Acclaim Entertainment bought Valiant comics in 1994, leading to a reboot of the Valiant characters. In 1997, a one-shot comic series under the banner title Eternal Warriors reintroduced Armstrong and his two brothers as Vikings, the sons of Mog and Nin, who become immortal due to a special plant. Collectively called the "Eternal Warriors," the three brothers fight evil together and share immortality with others over the centuries, creating the "Forever Family." The series started with the 1997 one-shot Eternal Warriors: Time & Treachery by writer Art Holcomb and artists Doug Wheatley and John Floyd. The series ended in 1998 after five more one-shots. In chronological order, they were: Eternal Warriors: Digital Alchemy, Eternal Warriors: Archer & Armstong, Eternal Warriors: Blackworks, Eternal Warriors: Mog, and Eternal Warriors: The Immortal Enemy.

Acclaim Entertainment declared bankruptcy in 2007 and the newly created Valiant Entertainment, Inc. bought back the rights to many characters. Valiant Comics was relaunched in 2012 with a rebooted universe.
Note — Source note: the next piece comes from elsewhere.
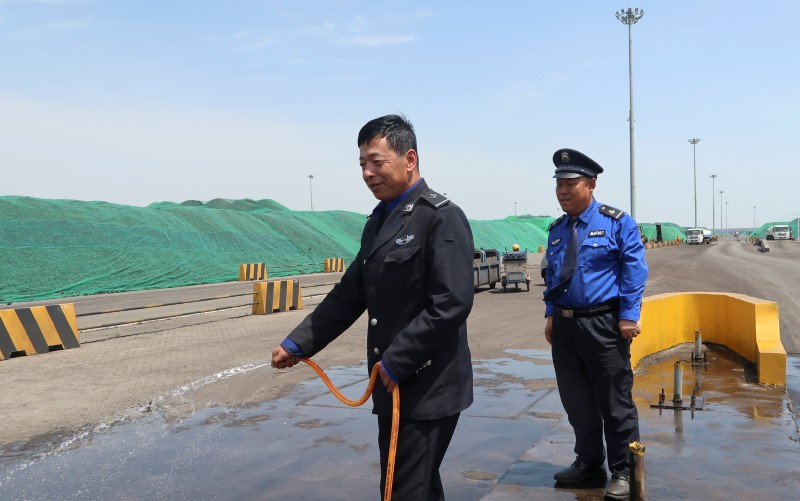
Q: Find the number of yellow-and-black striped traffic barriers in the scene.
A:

Archer & Armstrong Volume 2 began in 2012 under the creative team of writer Fred Van Lente and artists Clayton Henry and Brian Reber. Archer's origin was revised and the nature of his powers was altered. Archer & Armstrong Volume 2 #0 revealed that in the new continuity, the three Anni-Prada brothers gained immortality when Ivar activated a strange machine known as the Boon. The device gave them healing abilities, enhanced minds, and seemingly-ageless life by draining the life force from their entire home city-state of Ur. This revised story now said Gilad was the youngest Anni-Prada brother rather than Aram, though Ivar was still the oldest.
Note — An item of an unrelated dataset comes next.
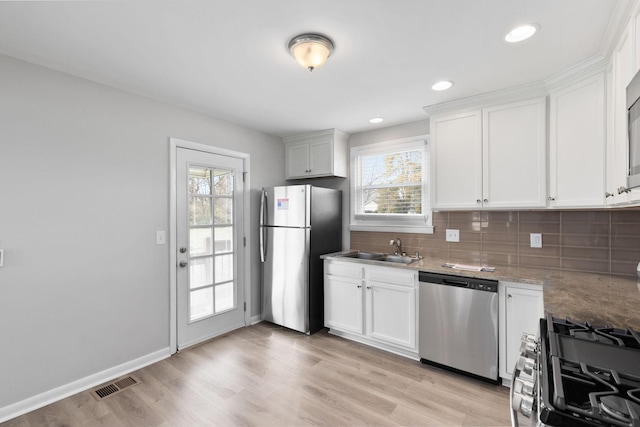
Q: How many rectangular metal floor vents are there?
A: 1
Fictional character biographies[edit]

Valiant Comics Version (1992-1994)[edit]

Issue #0 published in 1992

Aram Anni-Padda is born in a village of Anatolia over three thousand years before the celebrated birth of Jesus. He is the son of a warrior named Vandal, along with his older brothers Ivar and Gilad. Their mother dies during Aram's birth, and Ivar leaves the village in grief. Another tribe attacks the same day, forcing Vandal to flee with Gilad and Aram while the other villagers are killed. Adopting a new home, Gilad and Aram learn they are immortals with enhanced physical abilities (the same is true of Ivar, who learns he can also walk through time).[4]
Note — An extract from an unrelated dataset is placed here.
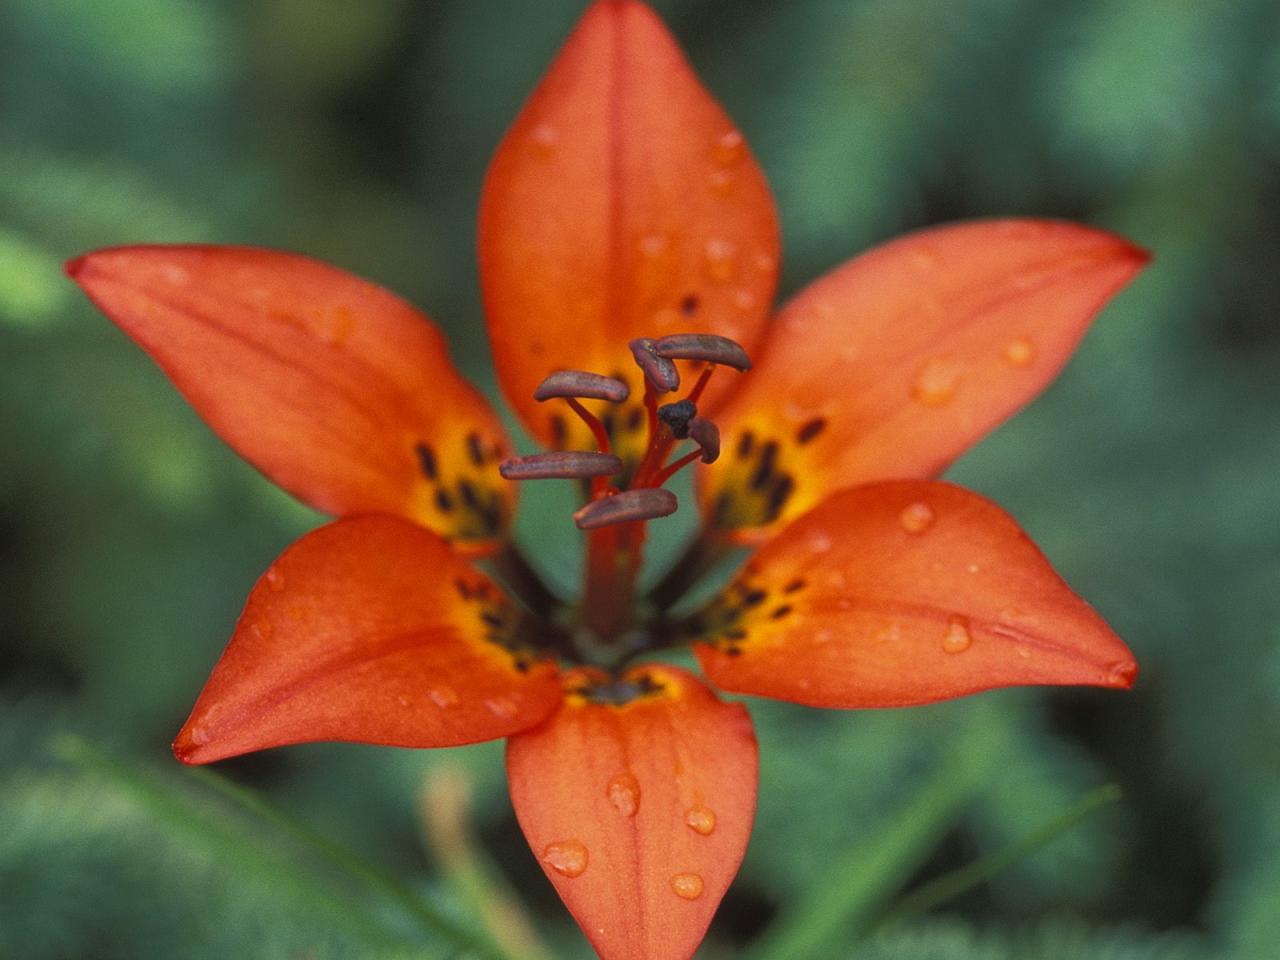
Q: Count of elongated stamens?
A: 6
In 3219 BC, Gilad and Aram's adopted tribe battles the superior weaponry of the Mesopotamians. All of the tribe is killed with the exception of Gilad, Aram, and Gilad's first son Kalam, who is adopted by Mesopotamians. Gilad becomes a nomadic warrior, traveling alongside a Geomancer sorcerer for a time. Disillusioned with the glory of violence, Aram spends his immortal life preferring to seek pleasure, adventure, and drink.[5] On occasion, he reunites with his brother Gilad, now the ruthless Eternal Warrior, and Ivar the Time Walker. A few exploits of the three brothers even inspire the tales of The Three Musketeers.[6] By the modern-day, Aram is a wandering vagrant constantly searching for company and alcohol. He now uses the name "Armstrong."[7]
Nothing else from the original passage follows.